The Air Force says the skies are getting more and more congested, so that means it needs more places to train and that is going to impact Globe-Miami.
For 36 years, Liz Mata has delivered the news for KIKO radio. The small Globe-Miami radio station was flooded with callers after a sonic boom on the afternoon of May 2.
"It was a sonic boom that literally just moved your home," Mata said.
It wasn't the first time, and it won’t be the last in these rural Arizona towns, but new changes are being proposed by the Air Force to make the booms in lower elevations.
The Air Force describes a sonic boom as, in part, "Sonic boom is an impulsive noise similar to thunder. It is caused by an object moving faster than sound – about 750 miles per hour at sea level. An aircraft traveling through the atmosphere continuously produces air-pressure waves similar to the water waves caused by a ship's bow. When the aircraft exceeds the speed of sound, these pressure waves combine and form shock waves which travel forward from the generation or 'release' point."
"I know residents who’ve had damaged stucco, siding that’s cracked, you know. It’s going to happen lower. 5,000 feet. Can you imagine?" Mata said.
For now, there’s a height restriction of 30,000 feet for a sonic boom. The proposal would lower that to 5,000.
The mayor of Globe was part of a letter from local leaders coming out against the proposal.

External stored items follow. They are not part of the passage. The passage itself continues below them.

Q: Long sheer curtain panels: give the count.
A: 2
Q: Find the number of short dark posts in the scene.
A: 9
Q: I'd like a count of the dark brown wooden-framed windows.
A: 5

"Our concern is, with sonic booms, the city. Downtown Globe is over 100 years old. Two and three-story buildings are set right on the sidewalk. So when those windows break, it creates a public safety hazard if someone is below on the sidewalk," said Mayor Al Gameros.
In 2016, the city had many windows broken by a sonic boom.

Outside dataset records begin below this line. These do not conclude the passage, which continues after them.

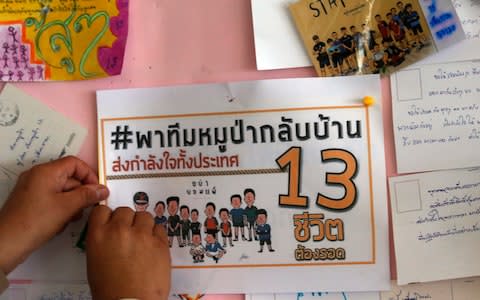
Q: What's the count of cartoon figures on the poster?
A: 12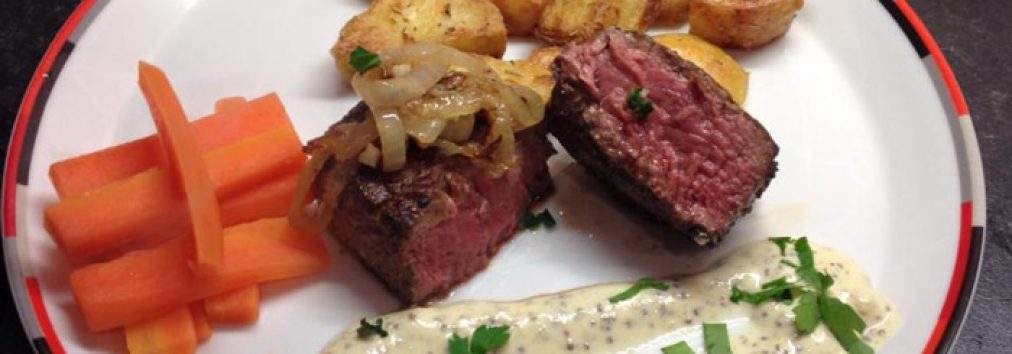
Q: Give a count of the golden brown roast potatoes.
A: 7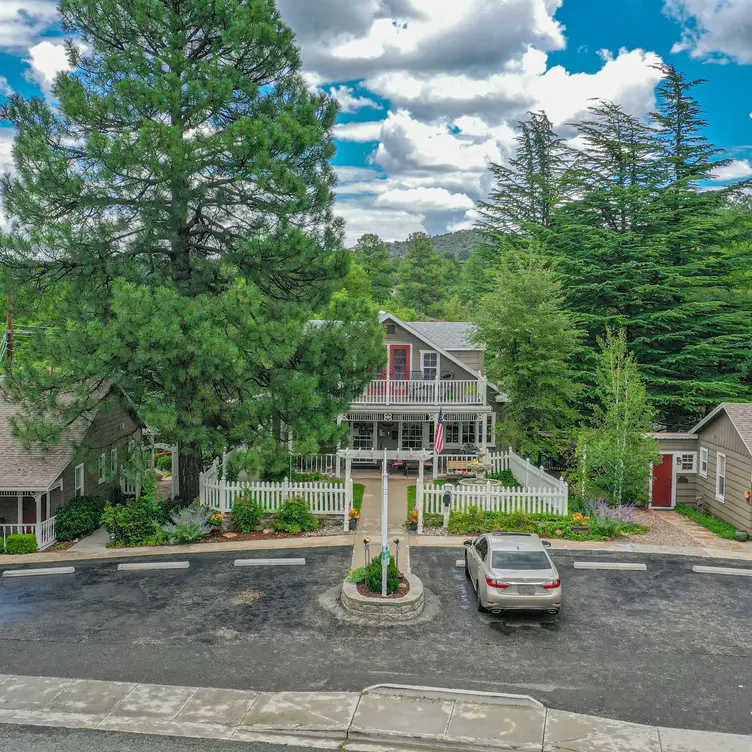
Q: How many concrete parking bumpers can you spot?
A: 6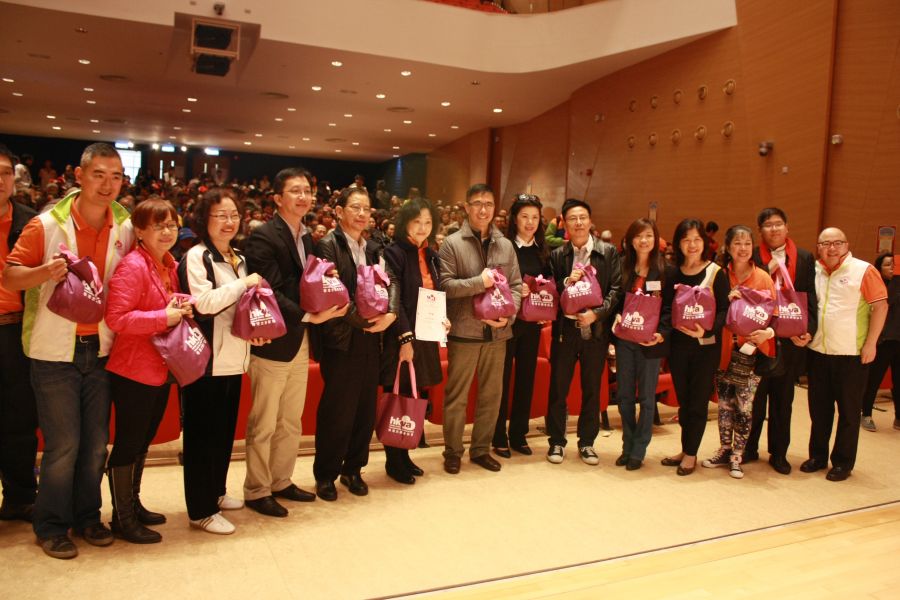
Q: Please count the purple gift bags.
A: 13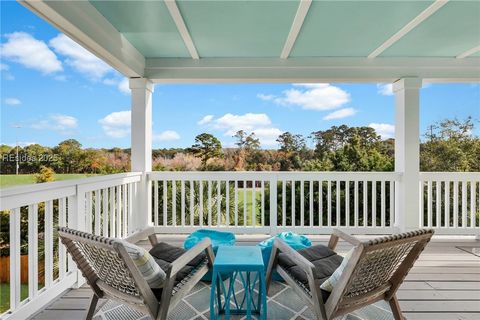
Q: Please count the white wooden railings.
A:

The air force proposal says airspace is limited, and the changes are needed to train. They also want to lower the elevation requirements for flares.
"I do think there’s a concern that flares, if lowered, can cause fires and there’s a concern over that too," said Micah Gaudet, Miami Town Manager. He hopes residents will have more opportunities to speak up.
The Air Force didn’t respond to a request for comment on this story.
"I think, by in large, the community is well supportive of veterans and military community. We want a trained and ready military. At the same time, we want to make sure our infrastructure is preserved and I think there’s a way to do both," Gaudet said.
Nothing has been decided yet.
There will be another comment period, and it’s going to be a long way off before any decisions are made here.